__PROMPT__. Take from the data every line in which the word "number" is found.

__LISTED ENTRIES__.

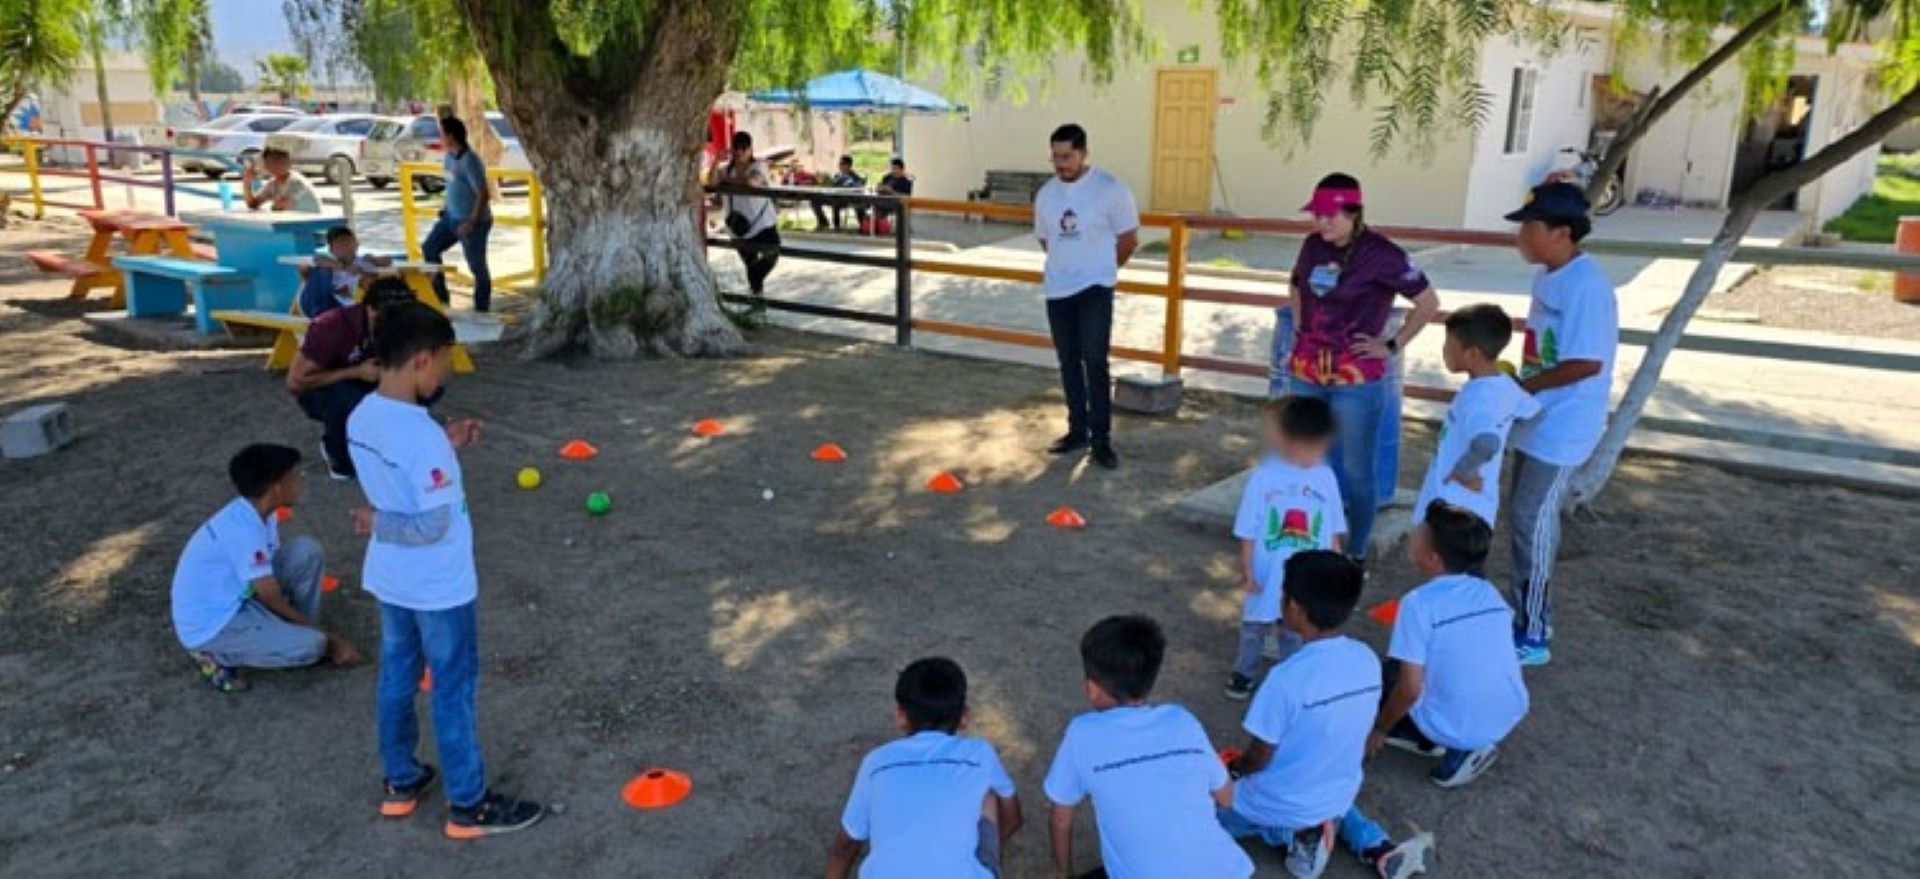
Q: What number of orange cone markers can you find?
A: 11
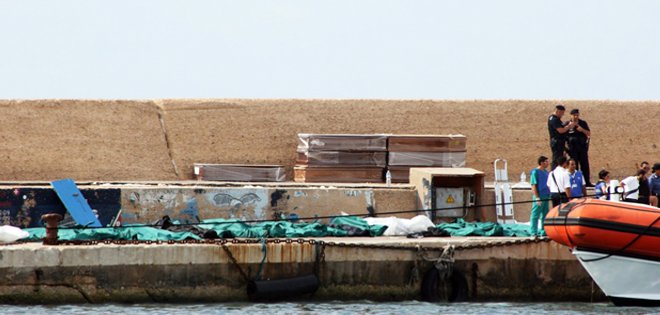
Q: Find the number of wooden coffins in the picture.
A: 7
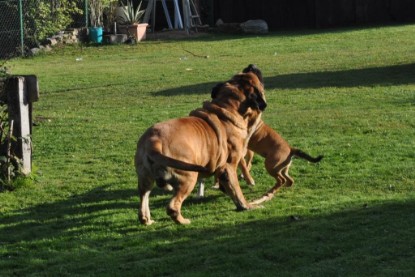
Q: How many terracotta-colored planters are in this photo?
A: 1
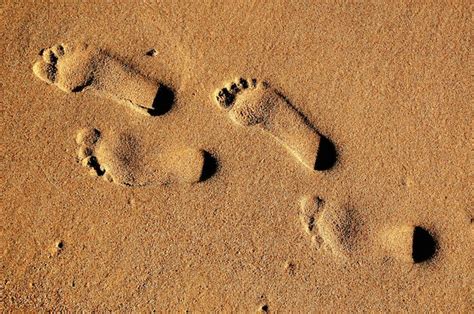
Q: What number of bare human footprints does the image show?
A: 4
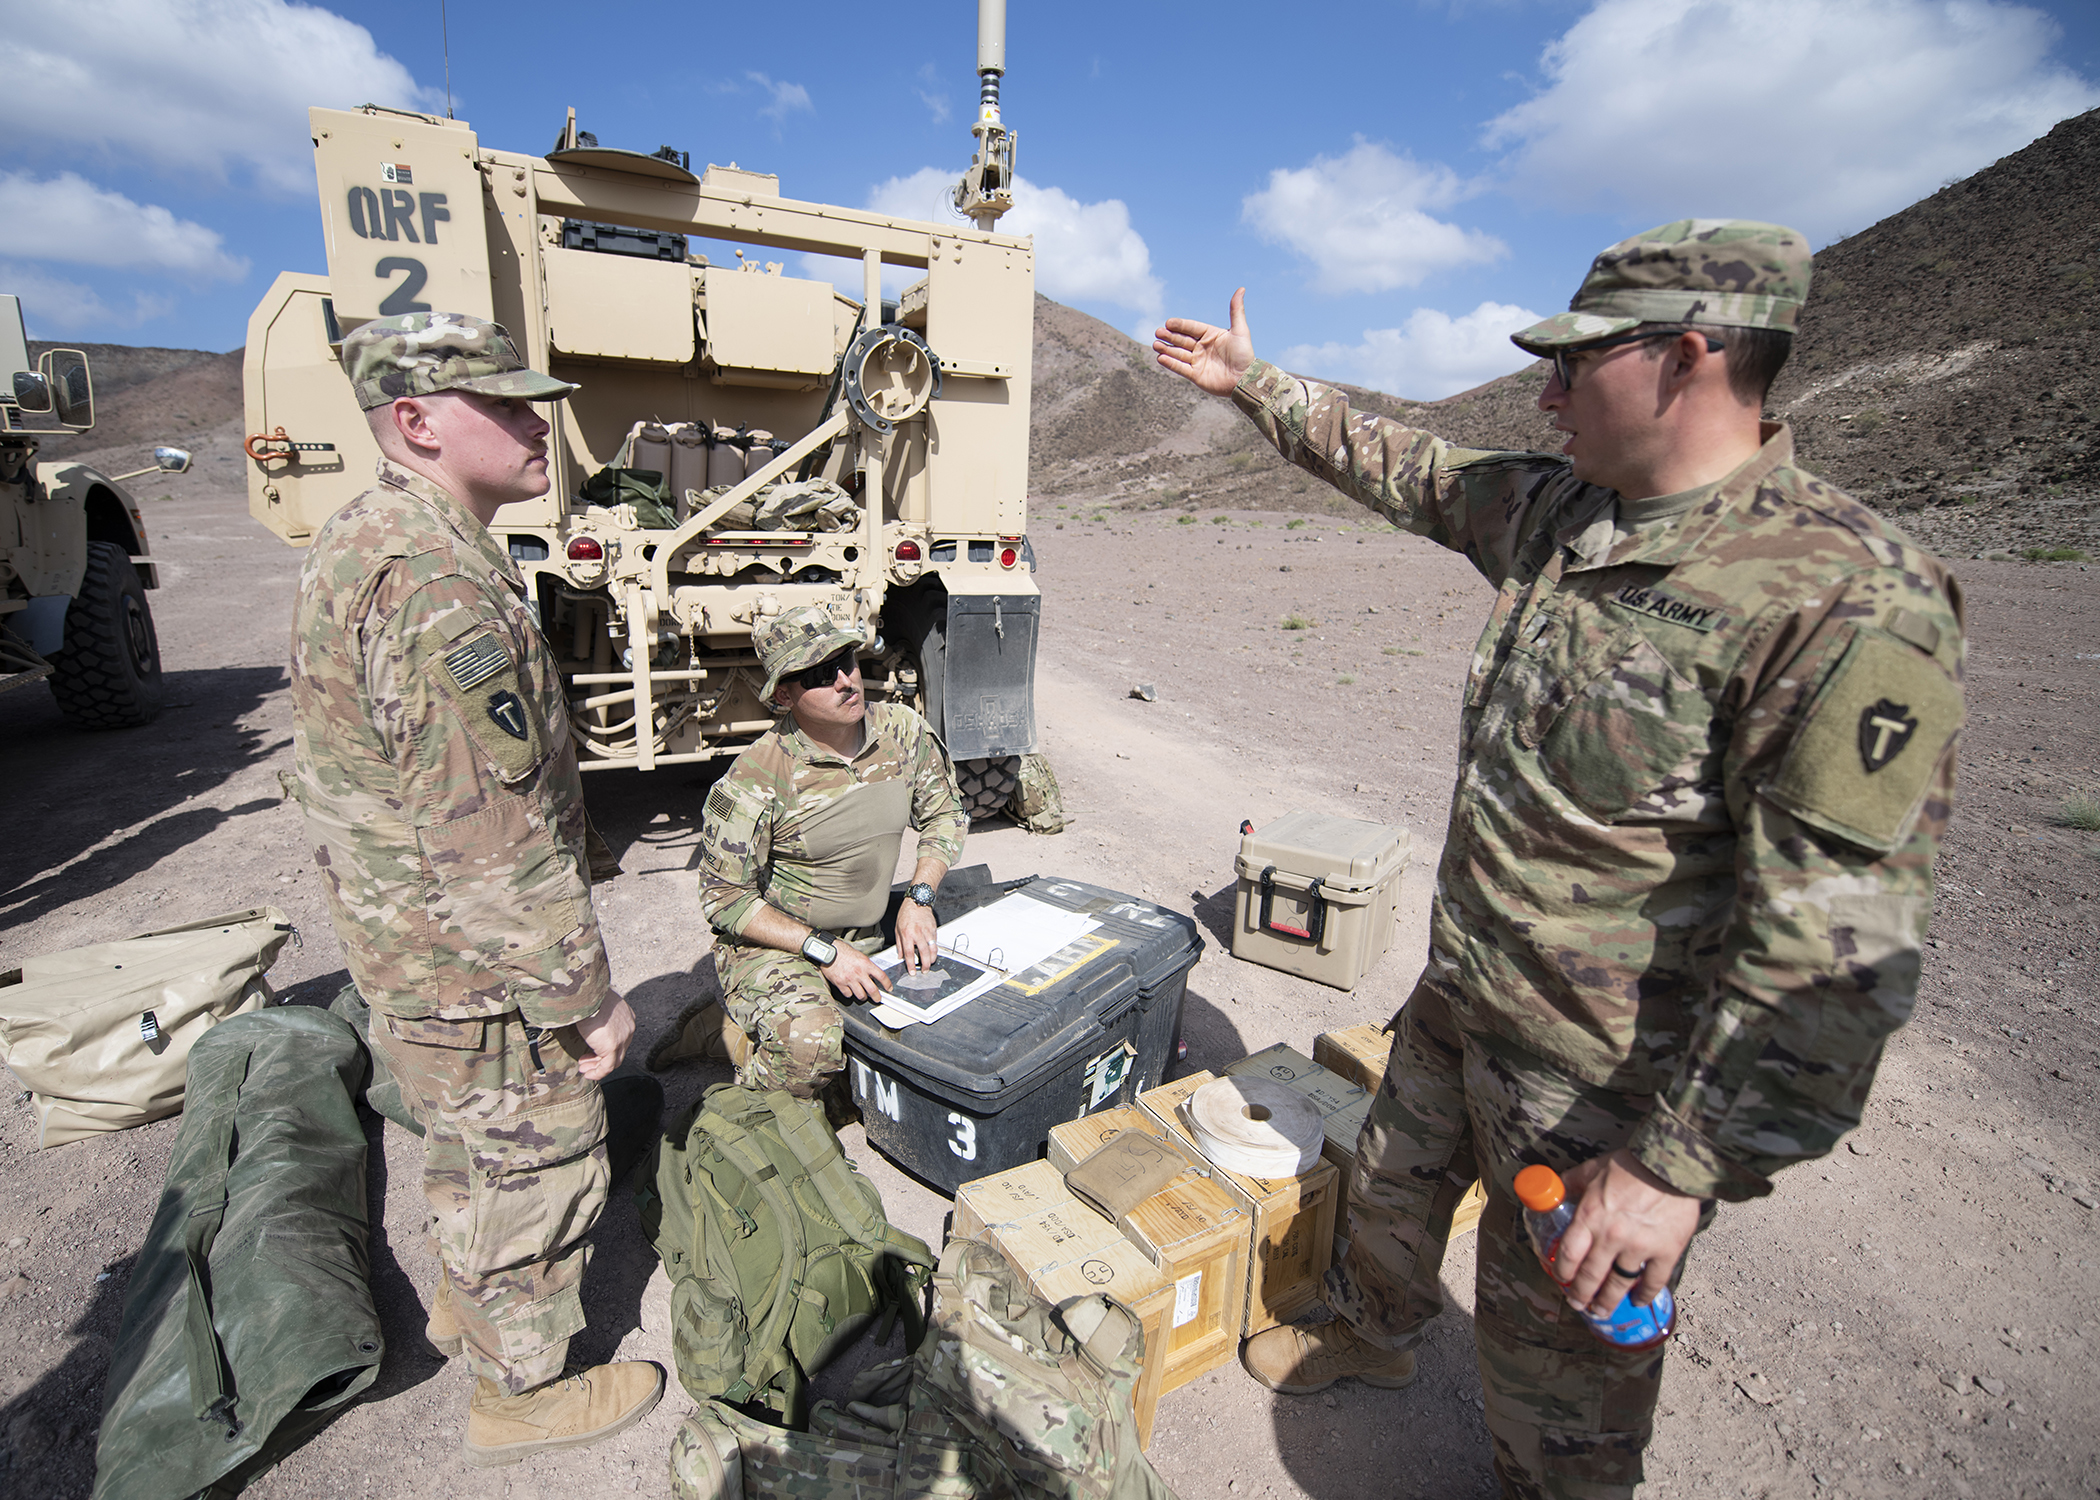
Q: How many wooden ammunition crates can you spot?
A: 5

__ANSWER__.
Q: What number of orange cone markers can you find?
Q: Find the number of wooden coffins in the picture.
Q: What number of bare human footprints does the image show?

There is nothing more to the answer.